- Born: November 16, 1955 (age 70) Hartford, Connecticut, United States
- Education: Providence College
- Occupations: Journalist, news anchor TV Host, Author

= John Daly (American media personality, born 1955) =

American media personality

John Daly is an American media personality.

==Journalism==
A graduate of Providence College, Daly worked for the Norwich Bulletin, WCTI-TV in New Bern, North Carolina, WPRI-TV in Providence, Rhode Island, and WFSB-TV in Hartford, Connecticut before becoming the main anchor, then newsroom managing editor for KTNV-13 in Las Vegas in 1990. From 1996 until 2000, Daly hosted Real TV, a nationally syndicated program. He also was the host of House Detective on the HGTV cable network and of a web based show for entrepreneurs called Real Money Show which also appeared on TV4U.Com and KSHOTV.Com.

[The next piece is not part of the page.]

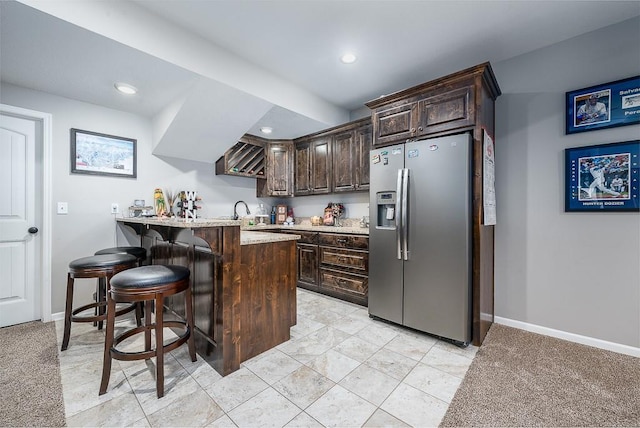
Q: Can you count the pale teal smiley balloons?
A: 0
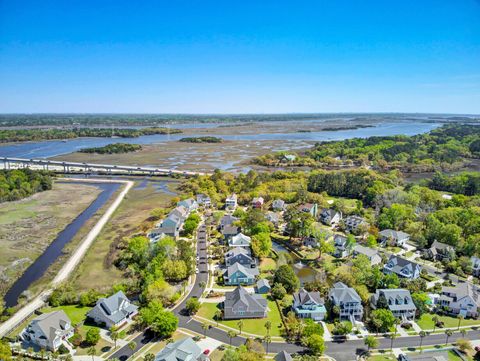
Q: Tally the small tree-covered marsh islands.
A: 2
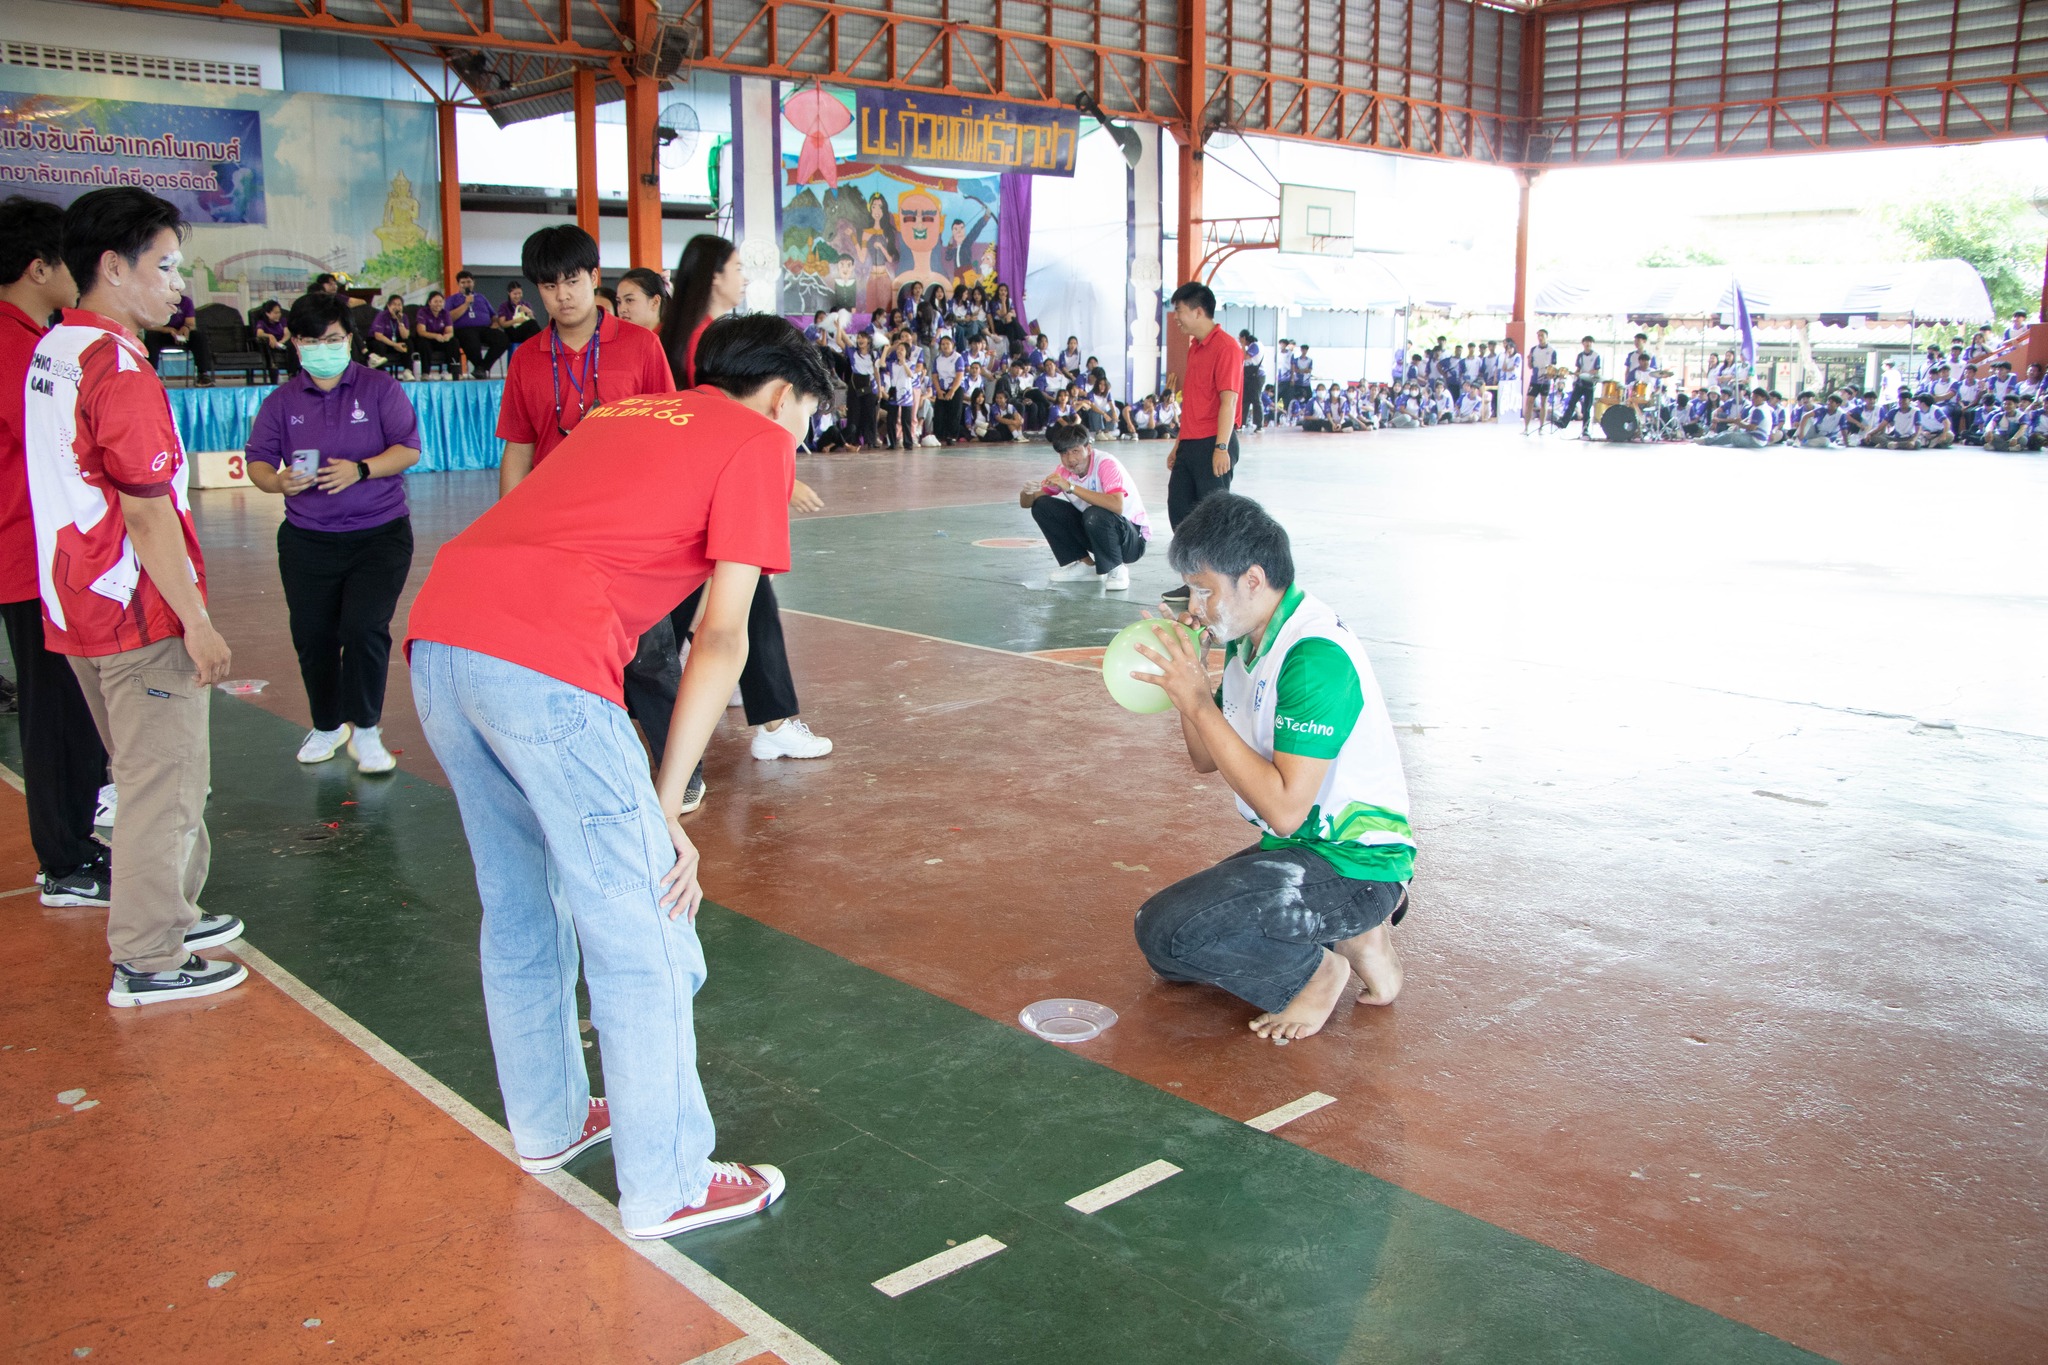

In 2011, Daly joined New England Cable News as the network's primetime co-anchor. In 2017, Daly was inducted into the Nevada Broadcasters Hall of Fame.

==Business==
From 2007 to 2009 Daly was the vice president of business development for BNY Mellon Wealth Management for Southern Nevada. He then served as the vice president of broadcast operations for the World Series of Golf.